═════ STORED DATA ═════

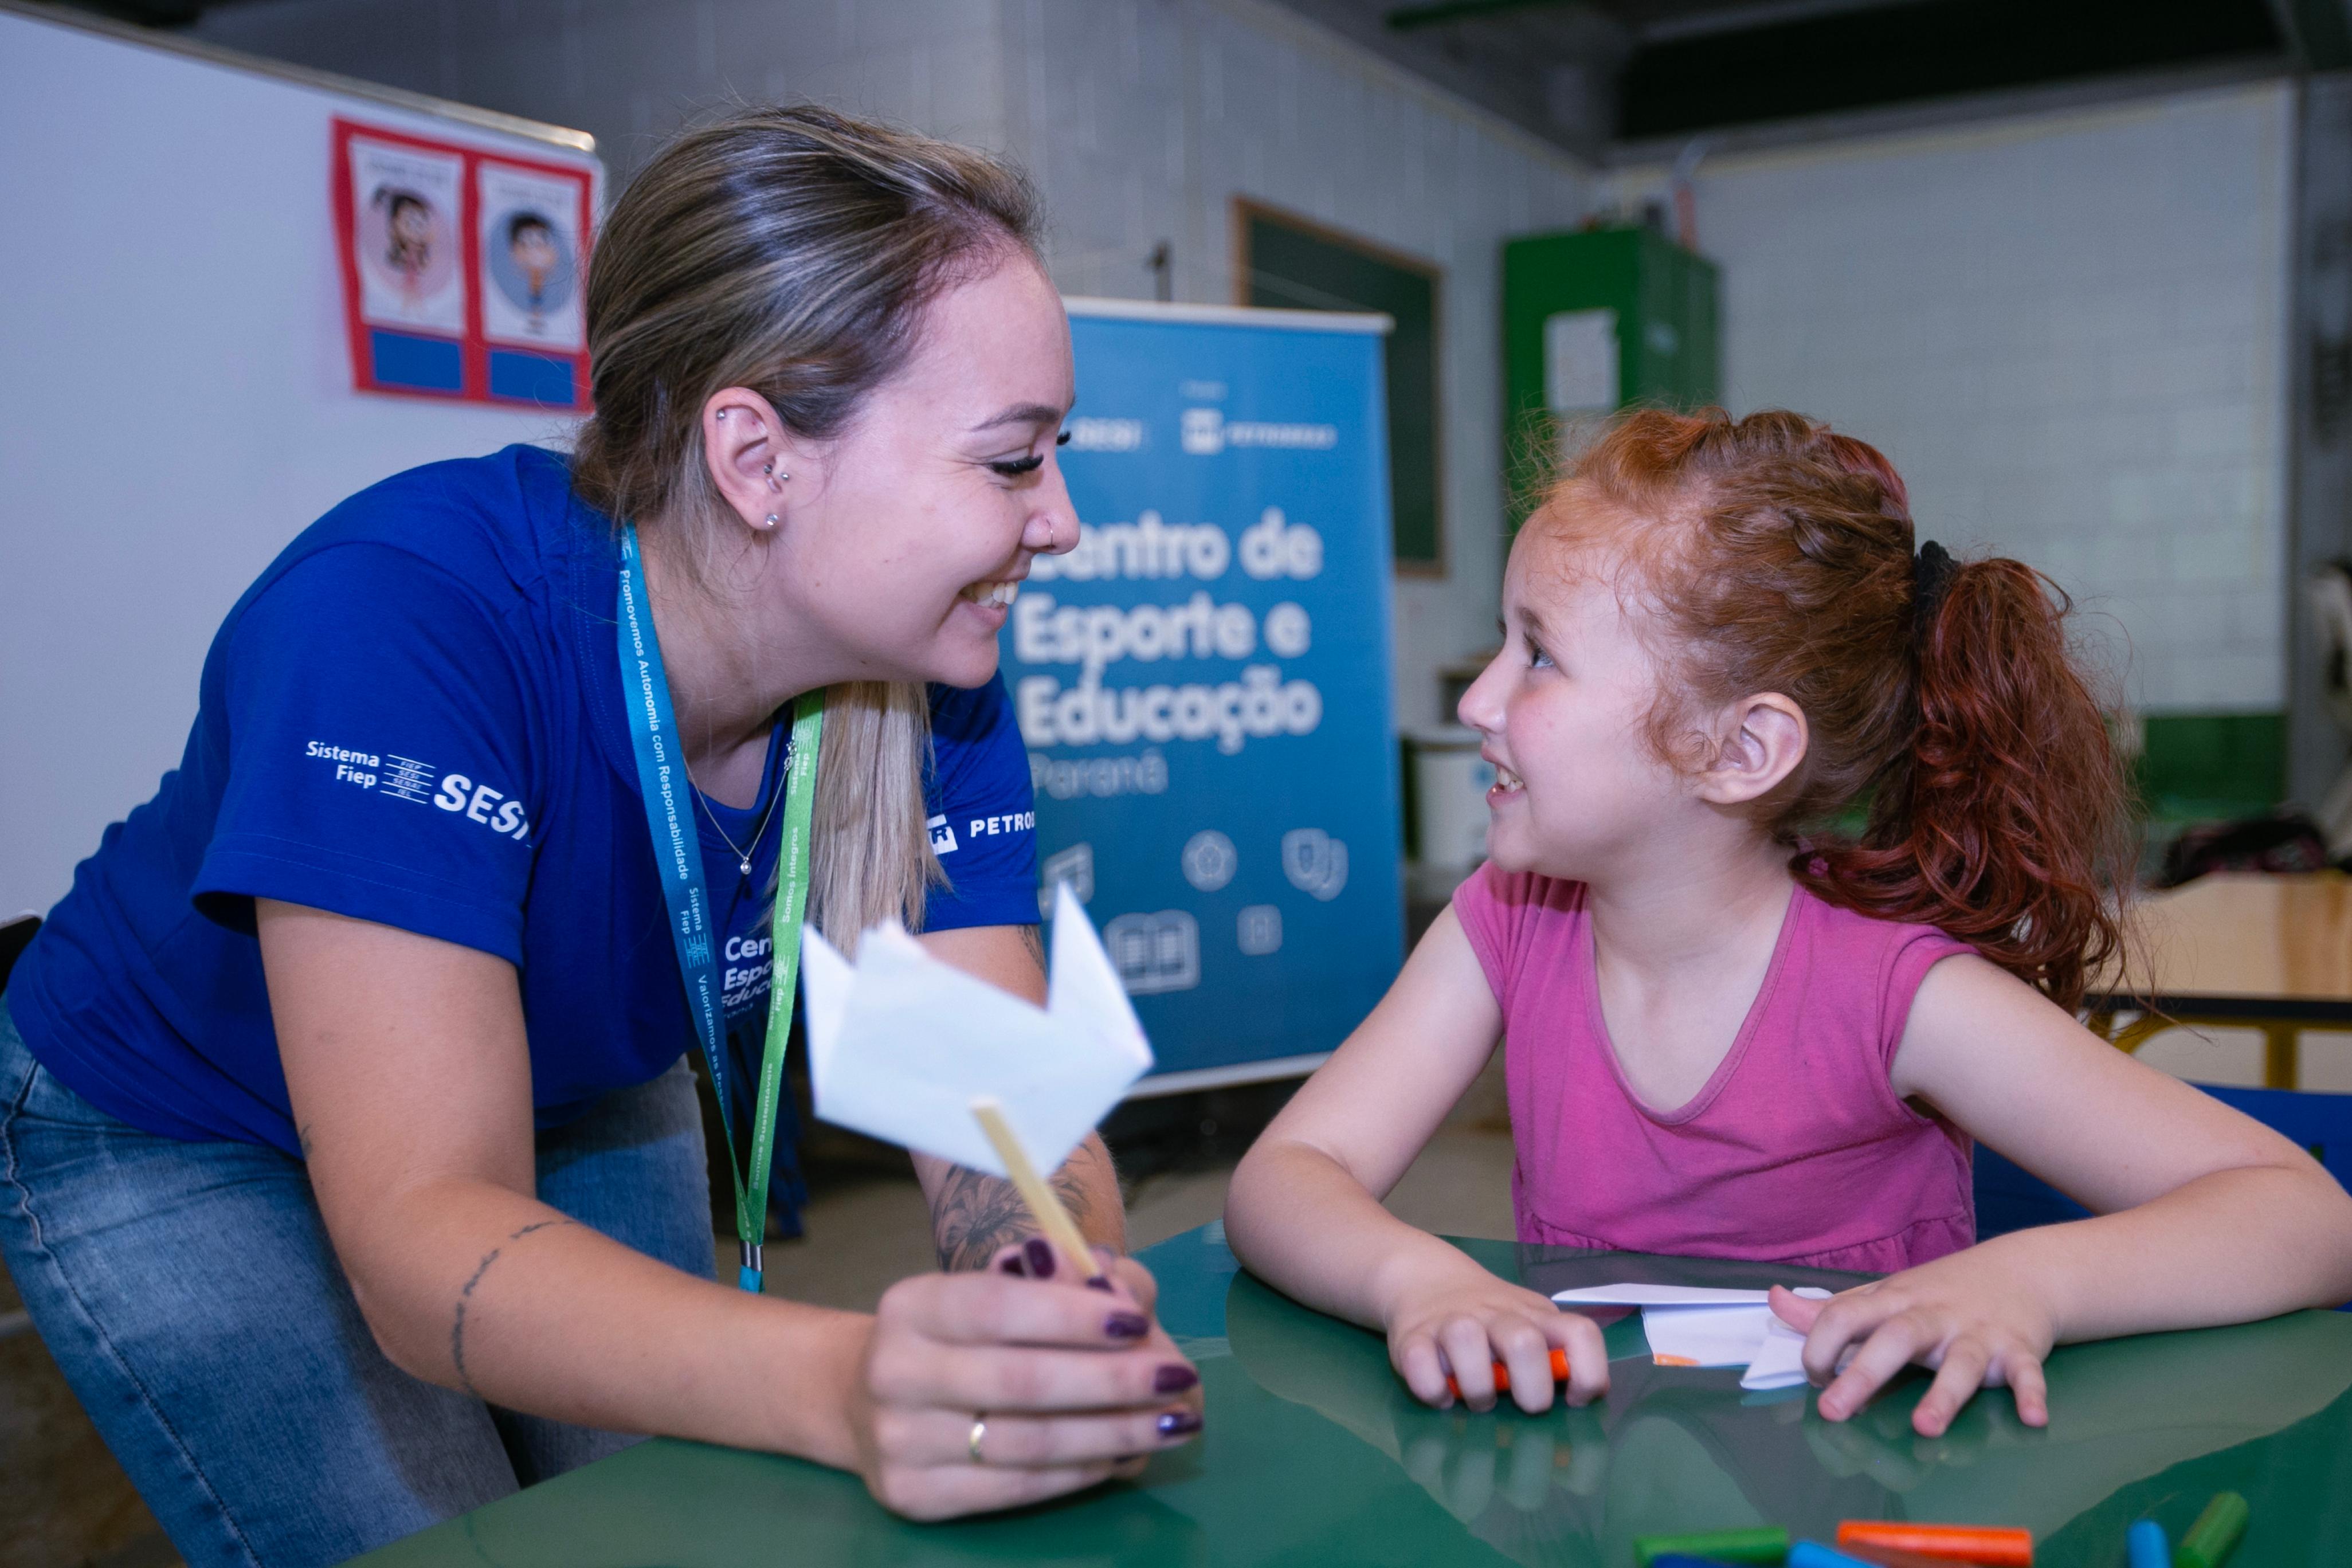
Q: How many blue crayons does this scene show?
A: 3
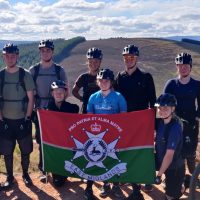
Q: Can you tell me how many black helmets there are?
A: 8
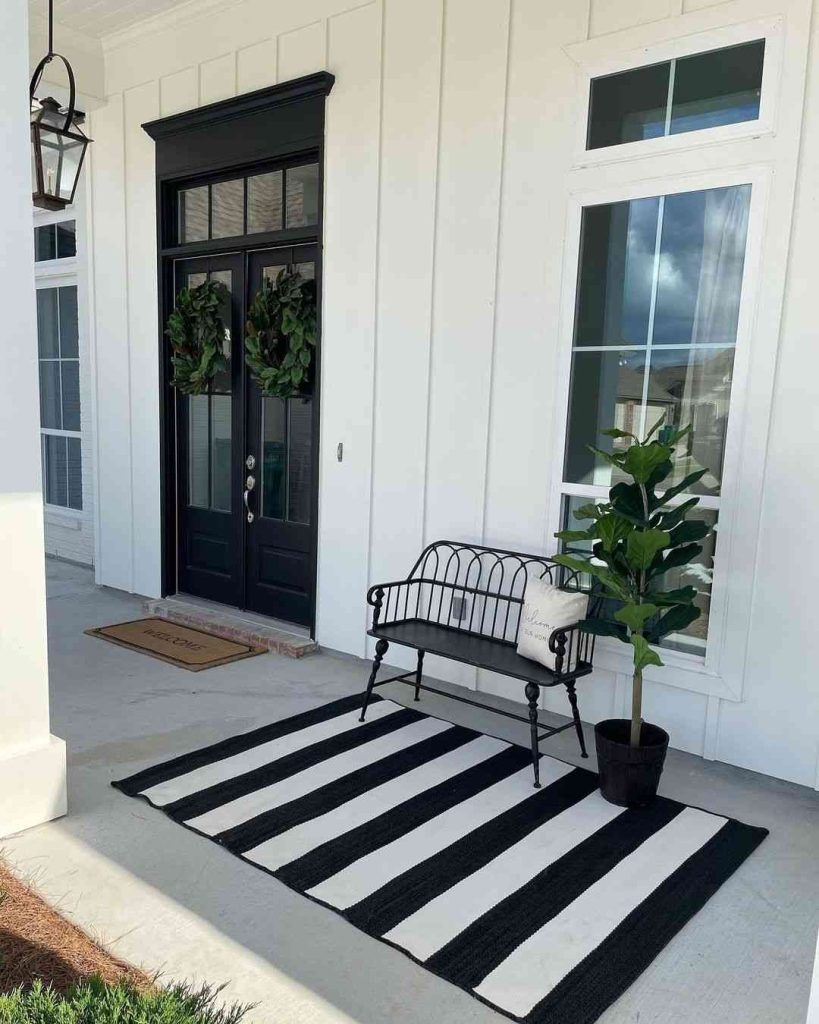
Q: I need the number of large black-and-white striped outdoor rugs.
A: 1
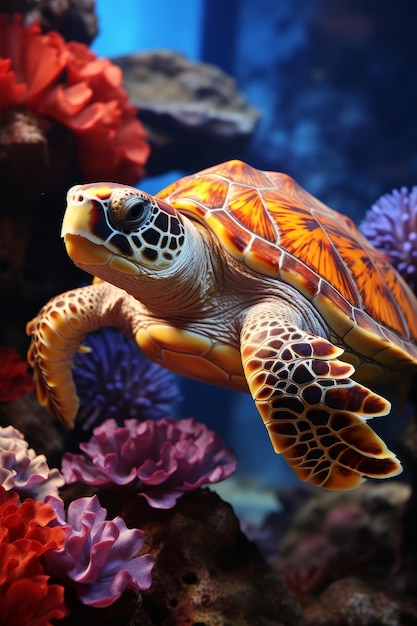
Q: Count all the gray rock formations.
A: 1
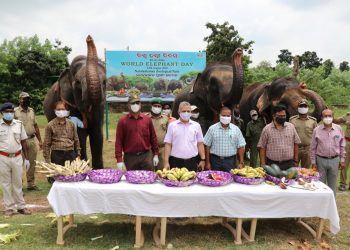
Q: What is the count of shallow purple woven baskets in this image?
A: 8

═════

→ ASSIGNMENT
Copy the listing word for word, excluding its pictures.

→ SOLUTION TO THE PROBLEM
Q: How many blue crayons does this scene show?
A: 3
Q: Can you tell me how many black helmets there are?
A: 8
Q: I need the number of large black-and-white striped outdoor rugs.
A: 1
Q: Count all the gray rock formations.
A: 1
Q: What is the count of shallow purple woven baskets in this image?
A: 8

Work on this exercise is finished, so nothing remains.